All the answers you have read so far are models that represent reality as best as possible. The basic starting point is the empirical arrangement of the chemical elements in the periodic table. There we see a periodicity of, 2, 8, 8, 18 and 18 elements (and other higher periods), each ending with a noble gas. The elements are distinguished by the continuous increase of electrons by one electron each. And they are similar for certain numbers of electrons. Good examples are carbon and silicon, fluorine and chlorine or neon and argon.
Absolutely fundamental is the Pauli exclusion principle. It states that electrons in an atom differ in at least one quantum number.
Much less evidence-based are the shell regions, which are defined by the use of special Spherical harmonic. The development of these harmonics was as follows.
Periodicity of hydrogen spectral lines.
It is a fiddle to get a formula for the periodicity of the emission lines of hydrogen. Balmer was the first to succeed in 1885 and Rydberg made an extended formula out of it. All for hydrogen, mind you.
Bohrs shell model of atoms
The first Bohr orbit is filled when it has two electrons, which explains why helium is inert. The second orbit allows eight electrons, and when it is full the atom is neon, again inert. The third orbital contains eight again, except that in the more correct Sommerfeld treatment (reproduced in modern quantum mechanics) there are extra "d" electrons. ... The irregular filling pattern is an effect of interactions between electrons, which are not taken into account in either the Bohr or Sommerfeld models and which are difficult to calculate even in the modern treatment.
An important piece of the puzzle for Bohr's atomic model was the application of the Rydberg formula.
In fact, Bohr's derivation of the Rydberg constant, as well as the concomitant agreement of Bohr's formula with experimentally observed spectral lines of the Lyman, Balmer, and Paschen series, and successful theoretical prediction of other lines not yet observed, was one reason that his model was immediately accepted.
In reality, however, only hydrogen and hydrogen-like elements can be calculated with the Rydberg formula.
This formula can be directly applied only to hydrogen-like, also called hydrogenic atoms of chemical elements, i.e. atoms with only one electron being affected by an effective nuclear charge (which is easily estimated). Examples would include He+, Li2+, Be3+ etc., where no other electrons exist in the atom.
But the Rydberg formula also provides correct wavelengths for distant electrons, where the effective nuclear charge can be estimated as the same as that for hydrogen, since all but one of the nuclear charges have been screened by other electrons, and the core of the atom has an effective positive charge of +1.
Finally, with certain modifications (replacement of Z by Z − 1, and use of the integers 1 and 2 for the ns to give a numerical value of 3⁄4 for the difference of their inverse squares), the Rydberg formula provides correct values in the special case of K-alpha lines,...

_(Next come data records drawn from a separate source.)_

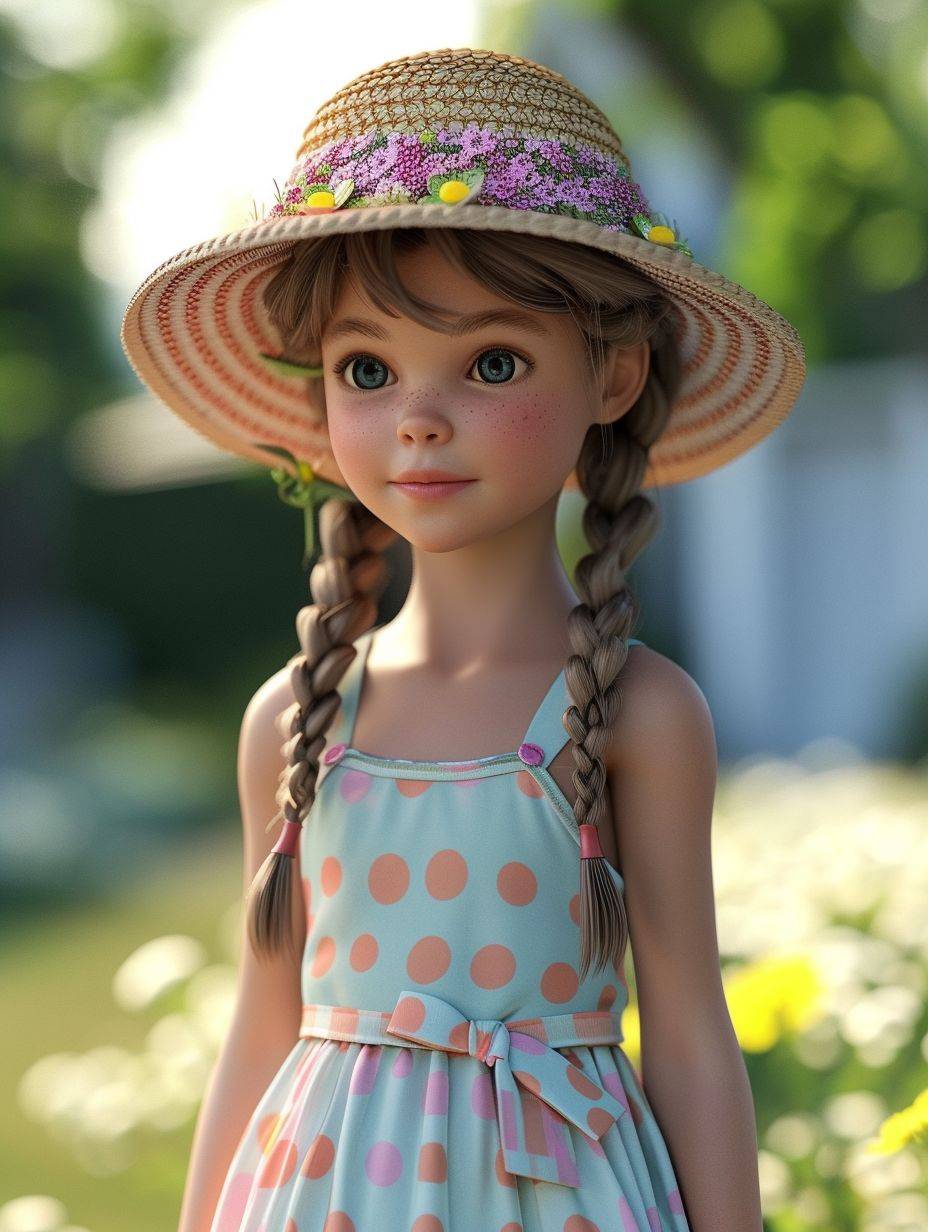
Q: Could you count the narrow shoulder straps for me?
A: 2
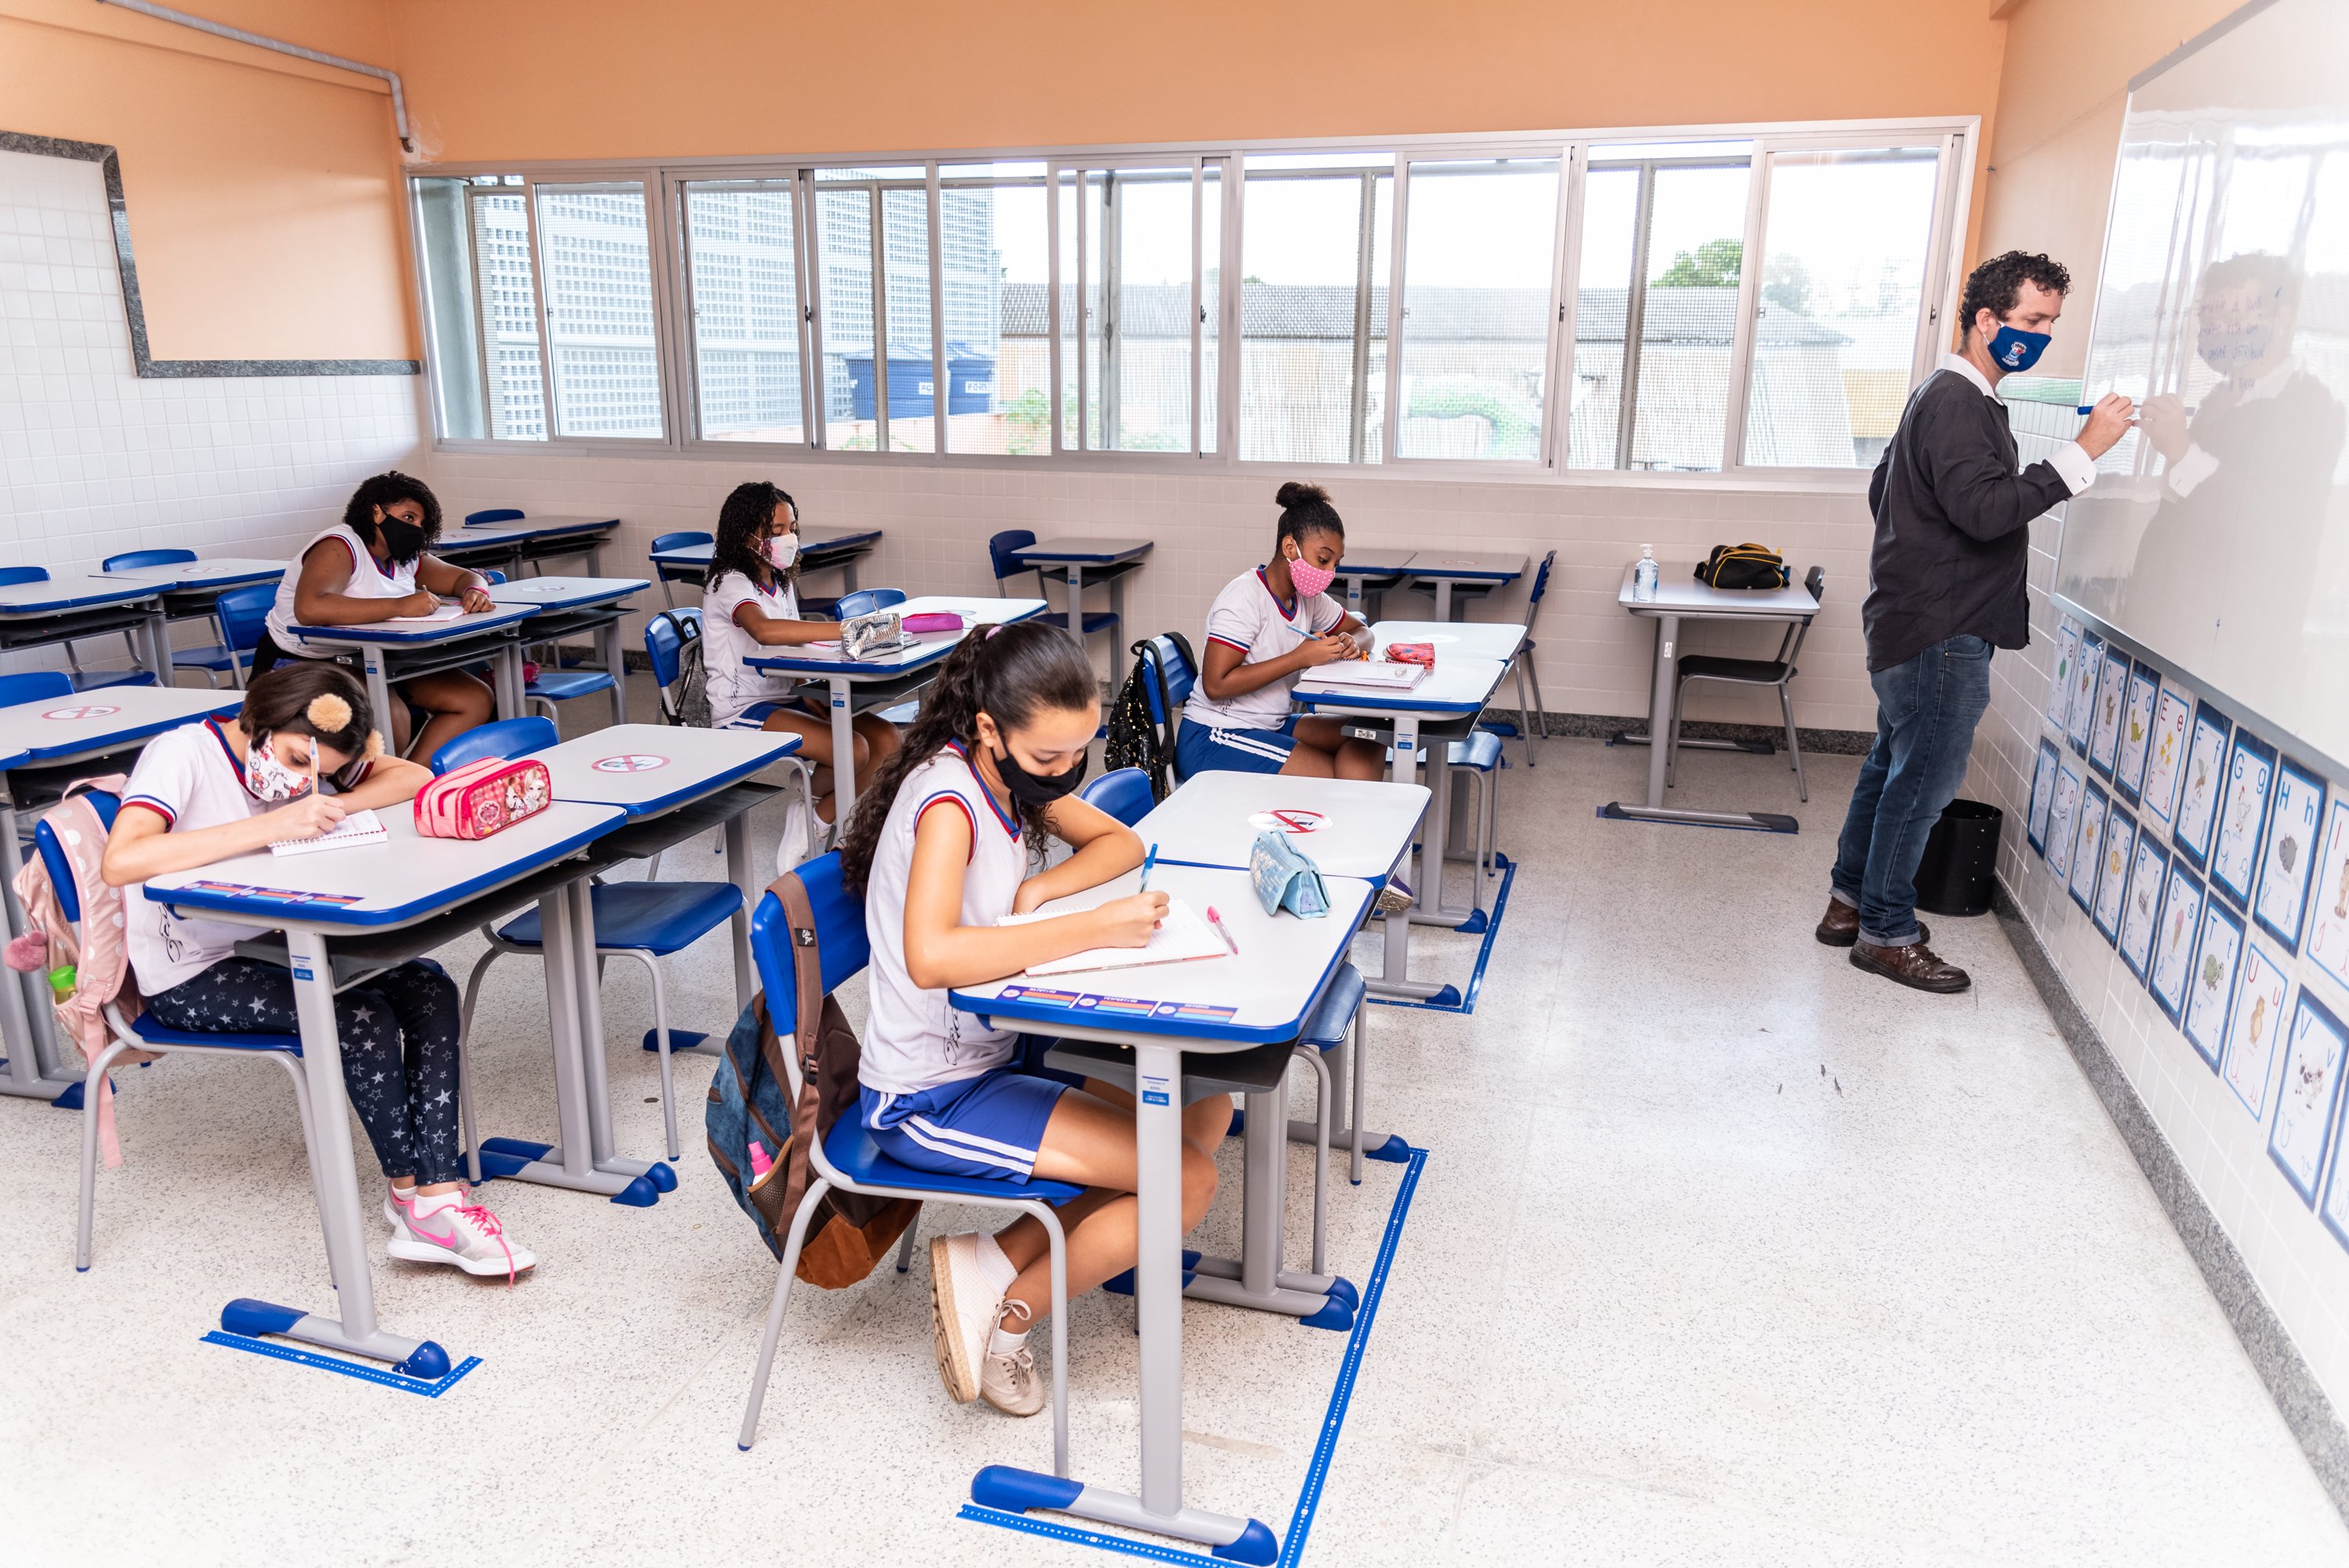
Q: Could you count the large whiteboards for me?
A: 1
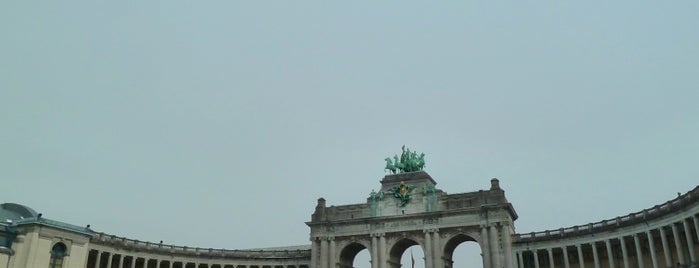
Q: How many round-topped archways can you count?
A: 3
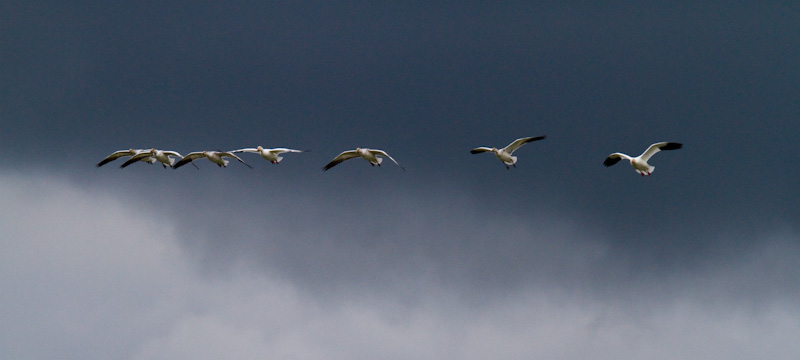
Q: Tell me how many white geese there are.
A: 7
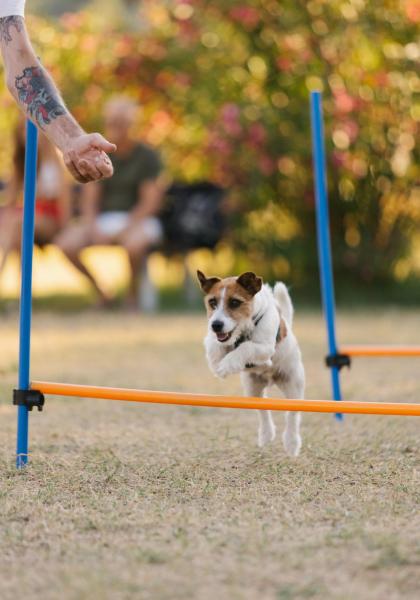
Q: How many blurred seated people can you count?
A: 2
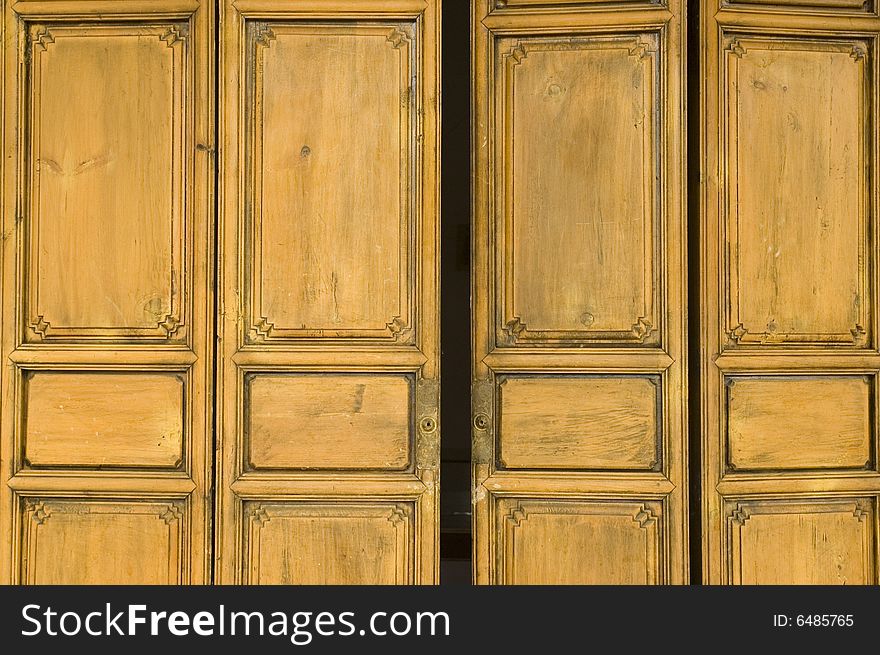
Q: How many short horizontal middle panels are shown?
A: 4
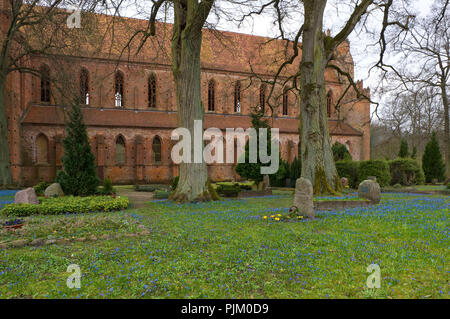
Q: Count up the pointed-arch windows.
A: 12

I have quoted this at such length to show the limitation of the Rydberg formula.
Nevertheless, three and later 4 quantum numbers were formed from it.
Some spherical harmonics are shown in the following picture.

The harmonics on which our picture of the quantised atomic structure is based form lobes along the Carthean coordinate system.

However, there are a variety of other solutions. One of them is shown in the picture in the second row on the left (l=3, m=2, l-m=1).
In this special case, exactly 8 electrons can be calculated. You have to imagine it like a cube, on whose 8 corners the positions of the electrons are located. And it is absolutely amazing that the electron spins can point alternately inwards and outwards for each corner without two nearest electrons having the same spin (corresponding to the + and - signs in the picture above).
Why second shell can have eight electrons?
Because the electron properties together with the nucleus properties give stable situations in nature. The Periodic table of elements is the foundation for any model and the model with 4 quantum numbers is a very complicated model with a lot of exceptions and assumptions that later turned out to be untenable.